Chapitre X

Épisode 054

Le beaup’ s’accorde une bouffée de cigare et un regard satisfait sur le lac avant de poursuivre, fier de s’écouter parler, content peut-être de passionner l’un de ses auditeurs les plus rétifs.

– Sylvia a toujours été douée. Plus que son frère, plus que son père peut-être. Elle avait la banque dans le sang. Je me rappelle d’une rencontre informelle, chez Rollin-Lachenal. Nous étions cinq ou six à parler de finances. Les autres gamins jouaient dans le jardin, mais elle, elle nous écoutait. Elle avait quoi ? Huit ans, peut-être. Elle était avide de savoir, d’apprendre. Je crois que très tôt, elle a décidé qu’elle prendrait la succession de son père. Et très tôt Rollin-Lachenal a dû lui signifier que c’était hors de question, que la banque se transmettait de père en fils, que la finance était un monde impitoyable, un monde de mâles. Il était content qu’elle fasse des études, mais à ses yeux, ce n’était qu’un atout de plus pour trouver un bon parti. Il se décourageait de l’incurie de son fils et se refusait à voir l’intelligence de sa fille.

– Elle lui en voulait?

– Elle a fait des conneries, elle aussi. Mais c’était pour lui montrer qu’elle existait. Elle était intelligente cette gamine, personne n’a cru une seconde qu’elle pourrait sombrer. Je n’en ai jamais parlé à Xavier parce que nous n’étions pas assez intimes, mais d’autres lui ont dit : tu déconnes ! ta fille, tu l’empêches d’exister. À 22 ans, elle était chez la concurrence. Lombard, Pictet... Ils ont tous remarqué qu’elle avait des qualités, mais ça voulait dire « papa, fais-moi confiance et je sauverai la banque ! ». D’ailleurs elle n’est pas restée longtemps en poste, elle venait habillée en punkette, elle faisait de la provocation gratuite. J’ai un copain à la direction de Pictet, il pourra te raconter.

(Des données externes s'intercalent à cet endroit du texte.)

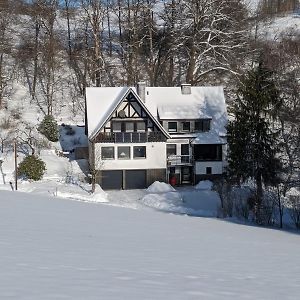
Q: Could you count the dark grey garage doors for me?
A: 2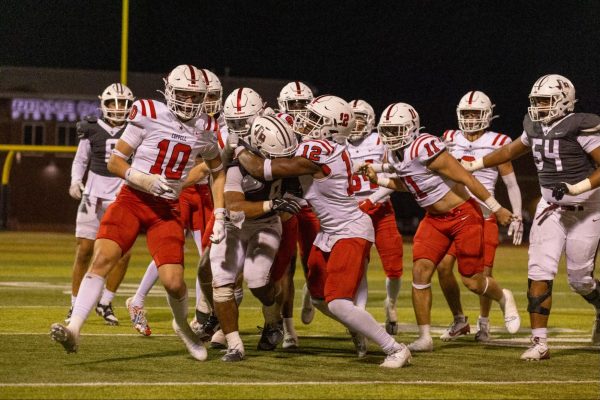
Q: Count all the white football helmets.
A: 11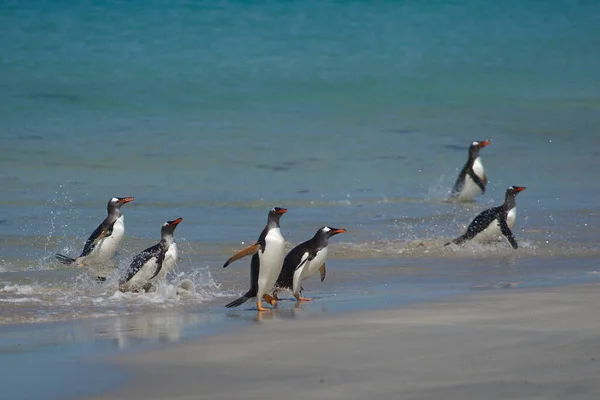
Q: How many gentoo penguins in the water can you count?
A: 4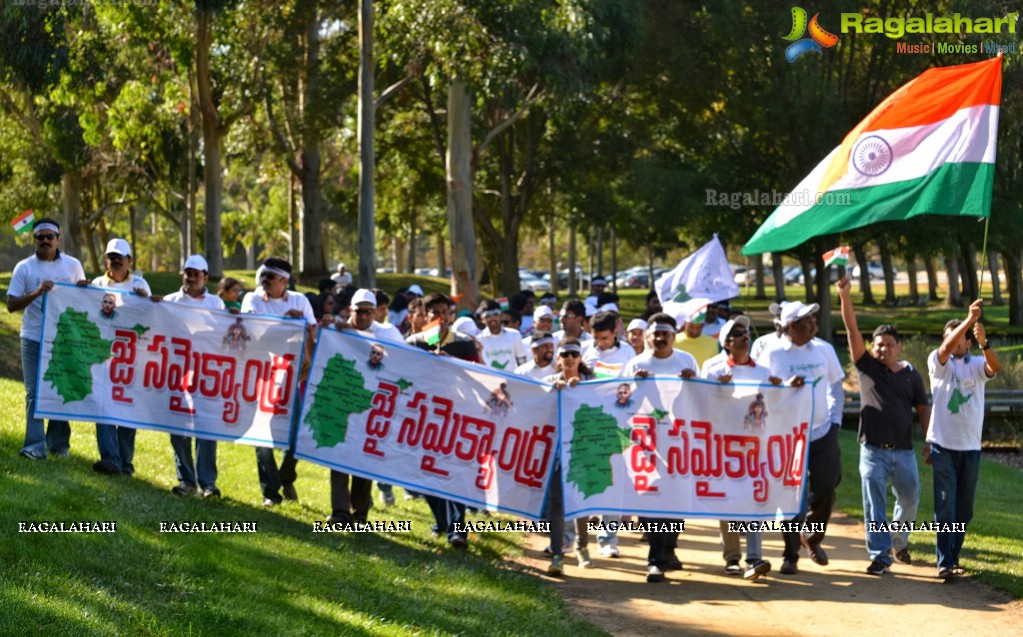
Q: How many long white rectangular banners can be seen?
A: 3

– Rollin-Lachenal n’a jamais voulu lui donner sa chance ?

– Xavier est un type de ma génération, tu sais... On est un peu flétris sur nos principes. Alors non, il n’a pas écouté.

– Et elle s’est résignée ?

– C’est pas le genre de la maison. Son père, elle a su le contourner. Je ne sais pas si tu es au courant, mais il y a quelques temps, Rollin-Lachenal a fait engager une pointure, un gars de tout premier plan !

– Wilfried Kirschtein.

– C’est ça. Eh bien on a raconté que Kirschtein, c’est Sylvia qui voulait le voir à la barre. On les a vu manger ensemble à Châteauvieux. Comme des associés.

– À l’insu du père ?

– Sylvia a toujours été proche du centre de décision de la banque. Il n’y a que son père qui lui résistait encore. C’est elle la première qui posait les bilans sur son bureau pour lui dire que la banque faisait fausse route ! Il la foutait dehors, parce qu’il ne supportait pas qu’on lui donne des leçons, surtout une femme, et pire encore, sa fille. Alors elle a changé de méthode.

– Et tu la verrais engager un tueur pour abattre son père ?

Là encore, le beaup’ s’accorde un instant de réflexion.

– Sa relation avec Xavier, c’est un mélange d’amour-haine assez complexe, un truc à occuper un psy pour trois décennies. Ma conviction intime, c’est que Sylvia est capable de tout. Absolument tout.